The other day, I had a fun discussion with a colleague. We talked about data marts. Just in case you are not familiar with the term, let me take a moment to describe the concept.
A data mart is basically a small database that contains a sub-set of your company’s data. It is a copy. On the surface, it might sound like a waste of time. After all, maintaining two sets of data, can be challenging and it is an opportunity for mistakes. So why bother?
Most IT systems (programs) store their data in some kind of database. Some systems are (primarily) meant for gathering data and some are meant for displaying data. Big companies tend to have very large databases. Getting useful data out of them can be slow. Inserting data into a big DB can slow-down other people who are trying to read data. On a web site, you don’t want “slow”. There are of course, ways around this.
Managing/Dealing-with Large Data
When you think about data, it is best to think of your data like your money. Keeping it is good. The more (useful data) you gather, the more power it can provide to you. You always need some of it at-hand. Once you gather a bunch, you probably want to start putting some away (like a 401k).
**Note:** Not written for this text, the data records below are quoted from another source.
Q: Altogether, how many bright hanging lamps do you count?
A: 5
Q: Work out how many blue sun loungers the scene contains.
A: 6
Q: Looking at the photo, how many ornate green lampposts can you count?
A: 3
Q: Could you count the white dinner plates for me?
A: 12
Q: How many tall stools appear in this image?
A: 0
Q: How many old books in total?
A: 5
Your goal will be to accumulate it steadily. The expectation is that it will be more valuable someday. Having a good plan is important, so you can get a good value out of it someday.
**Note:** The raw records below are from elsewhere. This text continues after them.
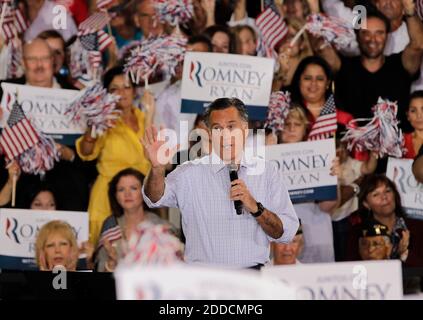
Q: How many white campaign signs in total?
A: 7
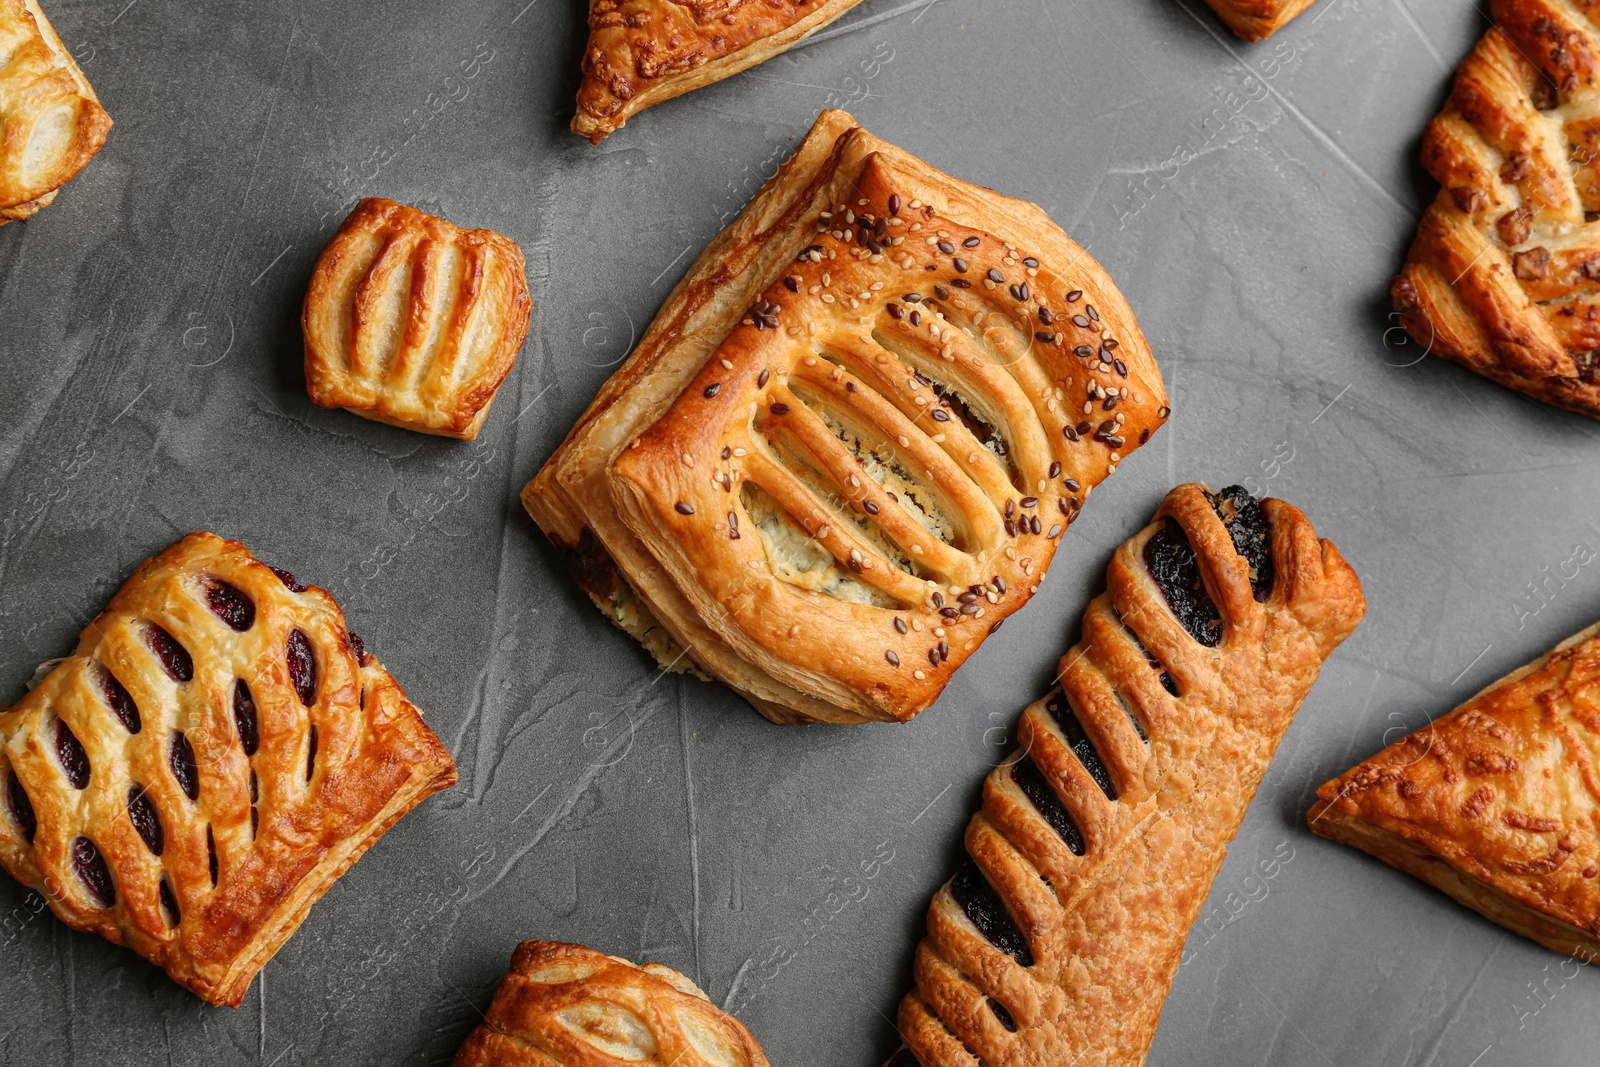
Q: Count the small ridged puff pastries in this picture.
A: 1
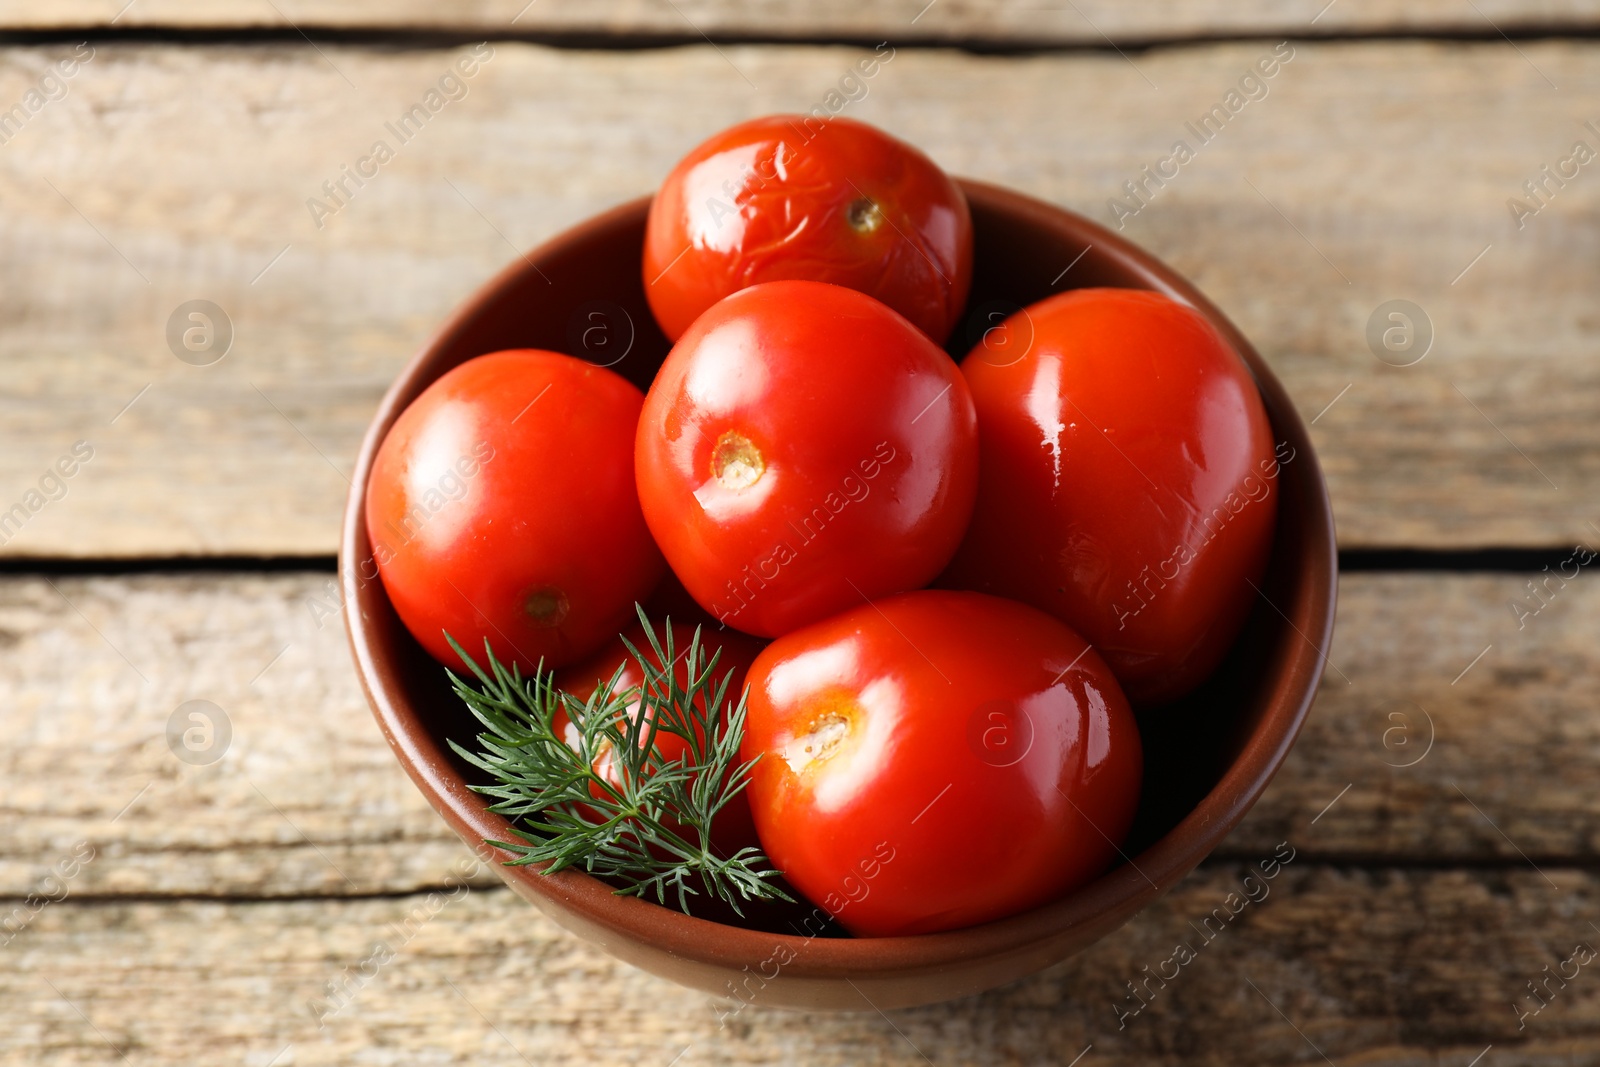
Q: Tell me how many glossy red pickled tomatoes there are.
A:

Here is something that you probably don’t want to do: carry all of your money around with you all of the time. Why? Because you don’t want someone to steal it, it is probably big and bulky, and you don’t really need it right now. Just put it in the bank and you can get to it when you need it.
Data is like this too. On your web server, it is pretty rare for someone to need all of the data that your company has been accumulating. You usually only need current data, or a few summaries, and maybe sometimes, you need a big chunk, but not all of the time.
Solution: Data Mart
A data mart is basically, like a wallet full of data or maybe a debit card for data or something like that. It is a smaller database that only contains the data that your web server is typically going to use on a day, for one system. You don’t have your debit card connected to your 401 k, right? You also don’t need your web server connected to all of your data. Your data is also probably pretty bulky and slow. Maybe bad people would like to do evil stuff with it, so you should protect it and only carry-around the data that you actually need.
To summarize, a data mart for your web server, benefits you by:
- Isolating traffic – web server demand is isolated from your main DB. So all web traffic doesn’t affect your main DB, and traffic to your main DB doesn’t slow-down your web server. This protects you against a DDOS attack.
- Smaller data = faster – Certainly, it is much faster to query a smaller amount of data. This protects you against normal, healthy traffic and yields quick responses.
- Less data = less exposure – If your web server ever becomes compromised (hacked), the culprits are likely to get everything that is on the server, and might get everything connected to it. If you plan your systems for this possibility, you will see that this defensive posture (of having less data) minimizes the damage which could occur from a data breach.
Bottom line: keep different (isolated) systems for your internal users, and external users. It takes a little more thinking, planning, and equipment, but it is much better than walking around with a big sack of money.